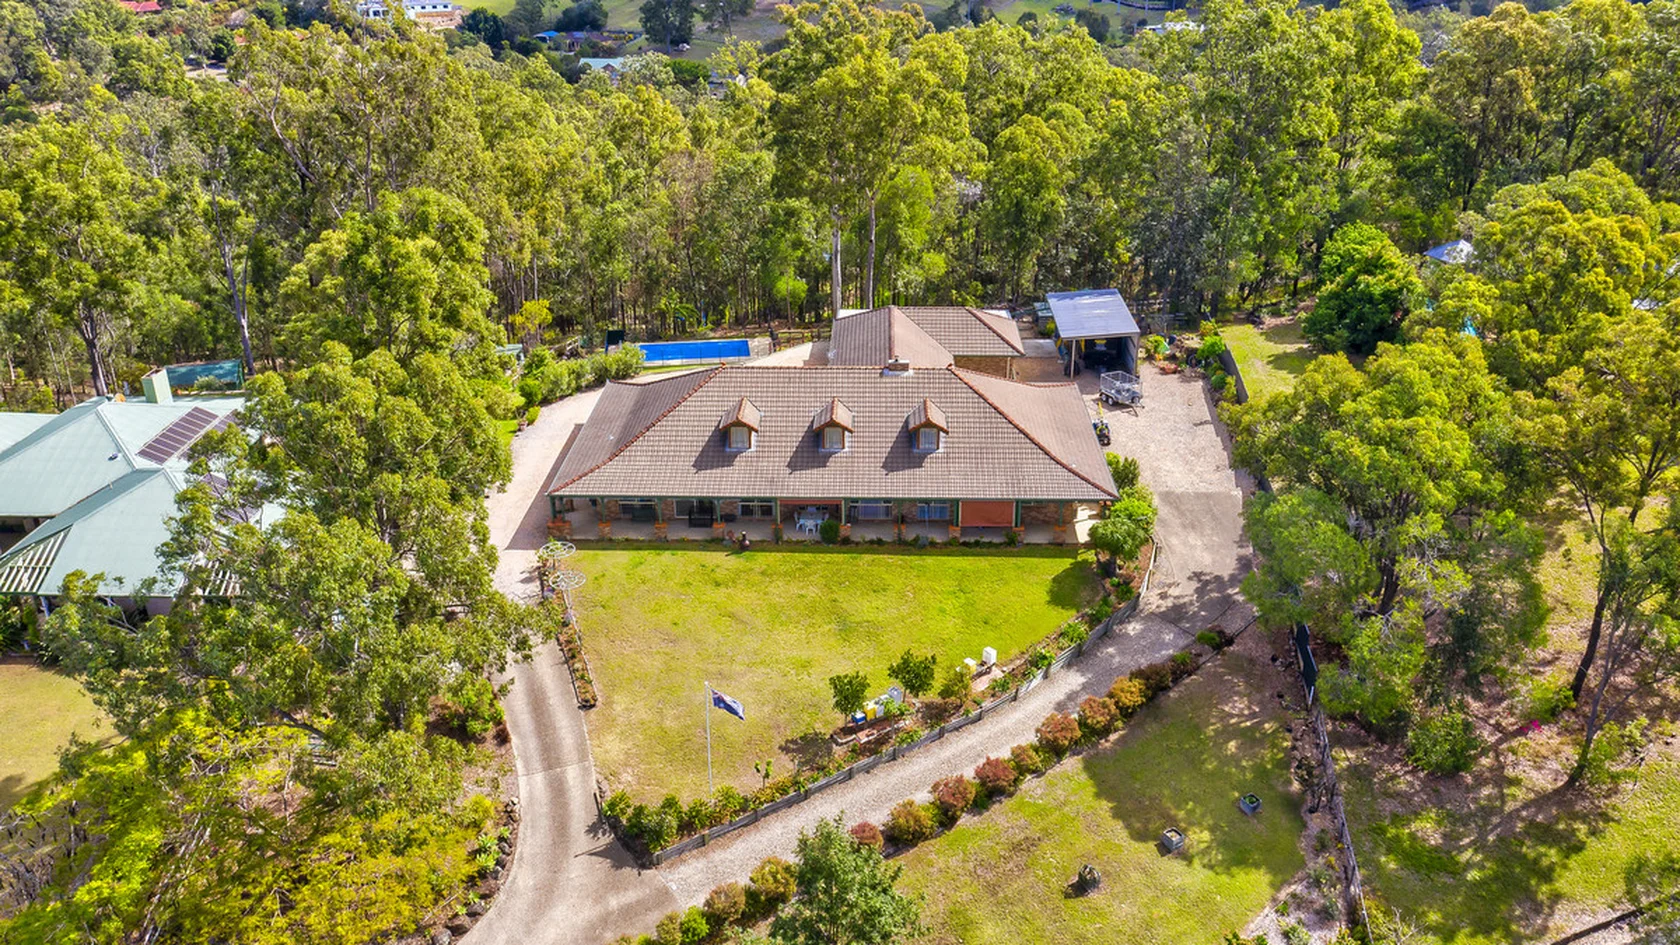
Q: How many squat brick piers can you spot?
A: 10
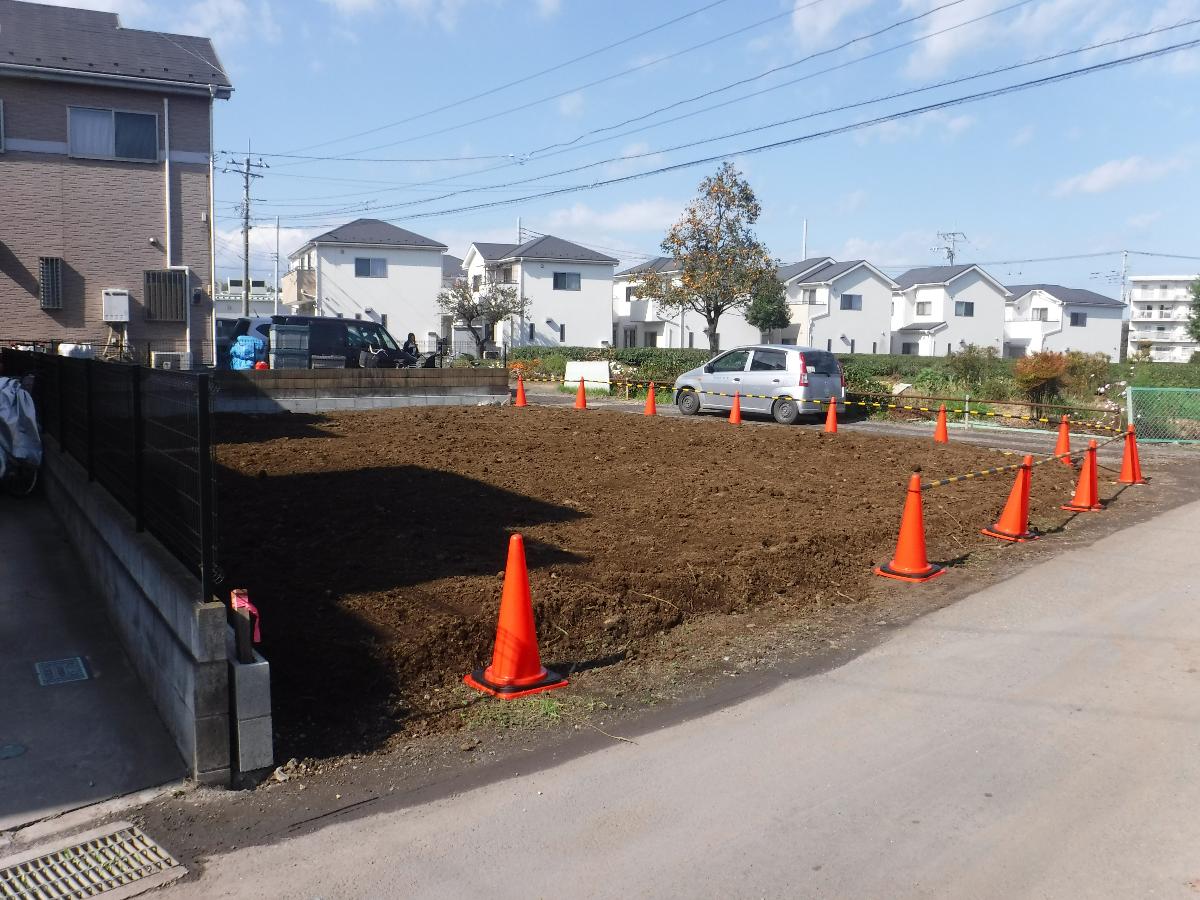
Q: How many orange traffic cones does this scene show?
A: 12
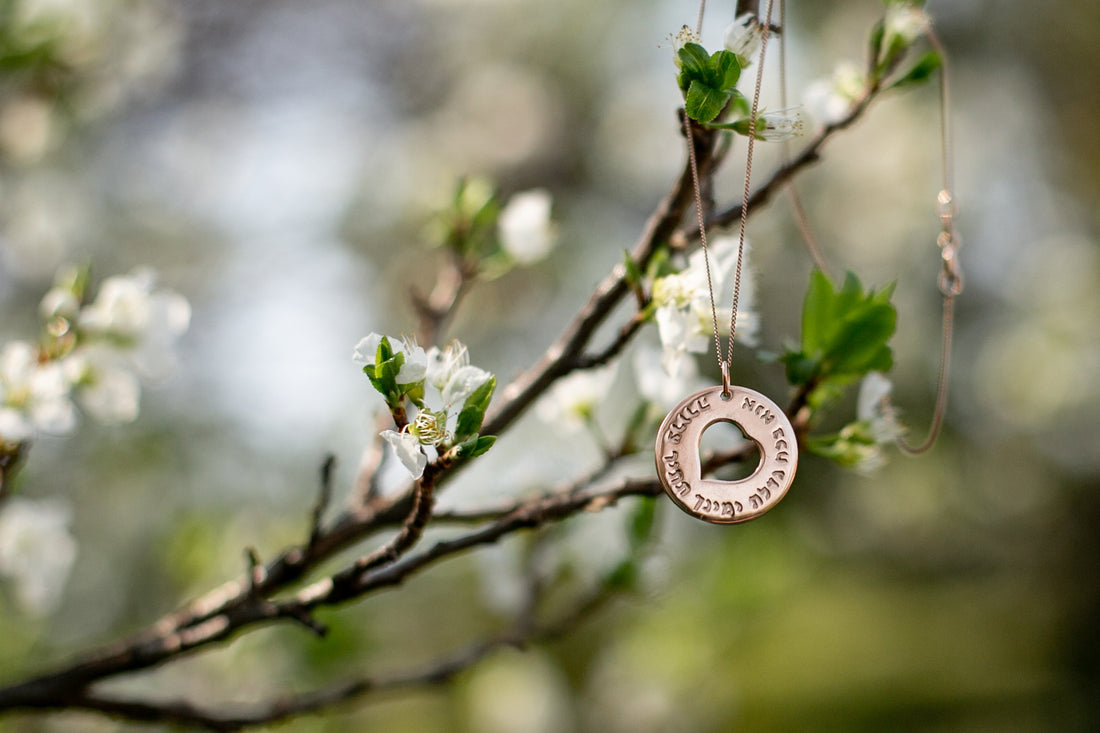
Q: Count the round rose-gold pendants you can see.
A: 1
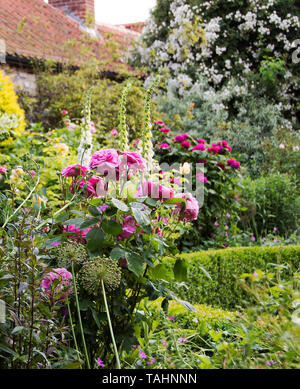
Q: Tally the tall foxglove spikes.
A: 3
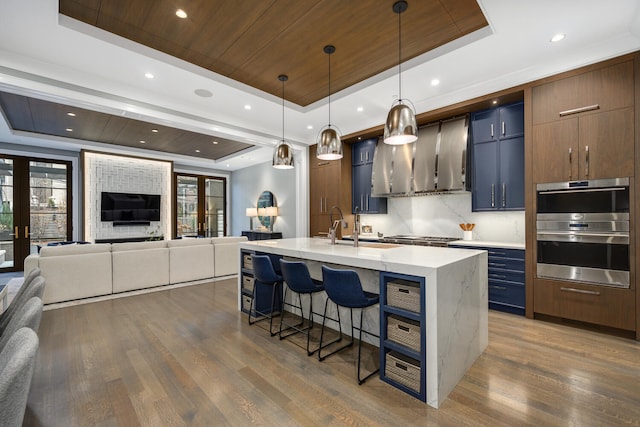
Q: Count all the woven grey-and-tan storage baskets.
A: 6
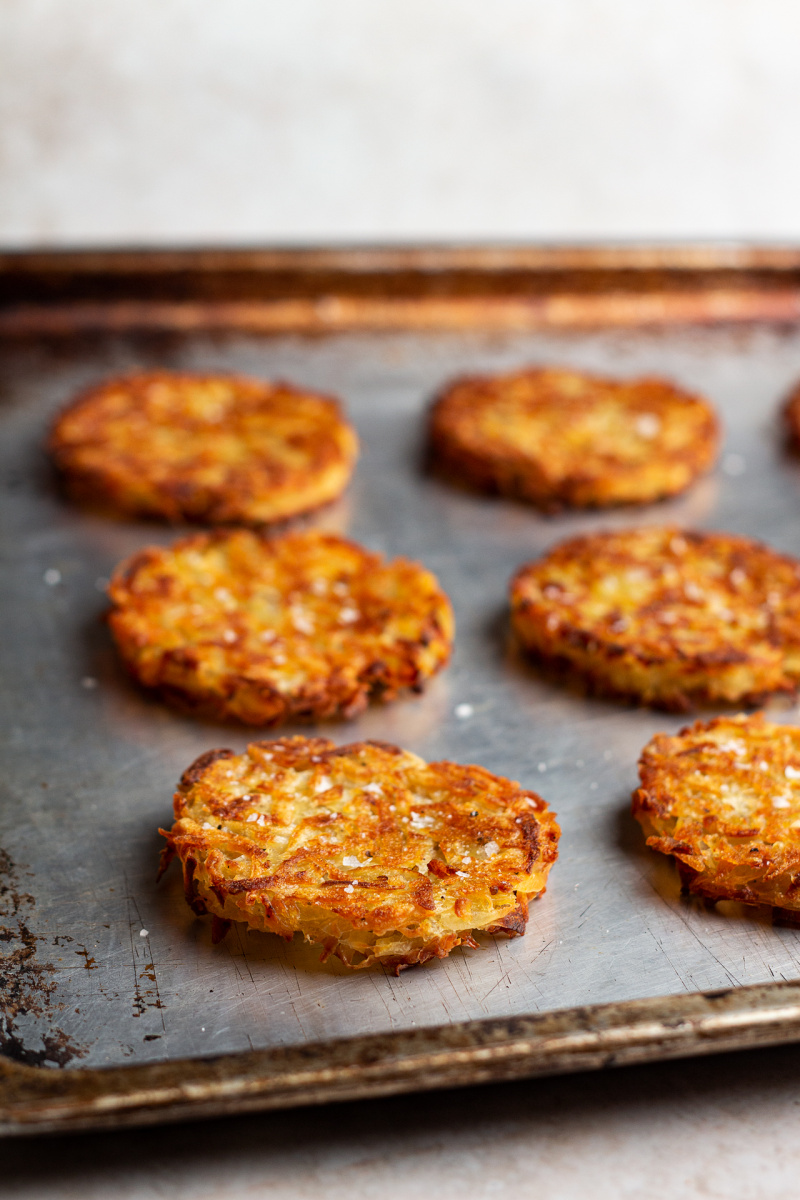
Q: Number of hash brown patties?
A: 7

:: Task prompt ::
Filter the records down to the lines containing the word "many", and copy those.

:: Reply to the task ::
Q: How many squat brick piers can you spot?
Q: How many orange traffic cones does this scene show?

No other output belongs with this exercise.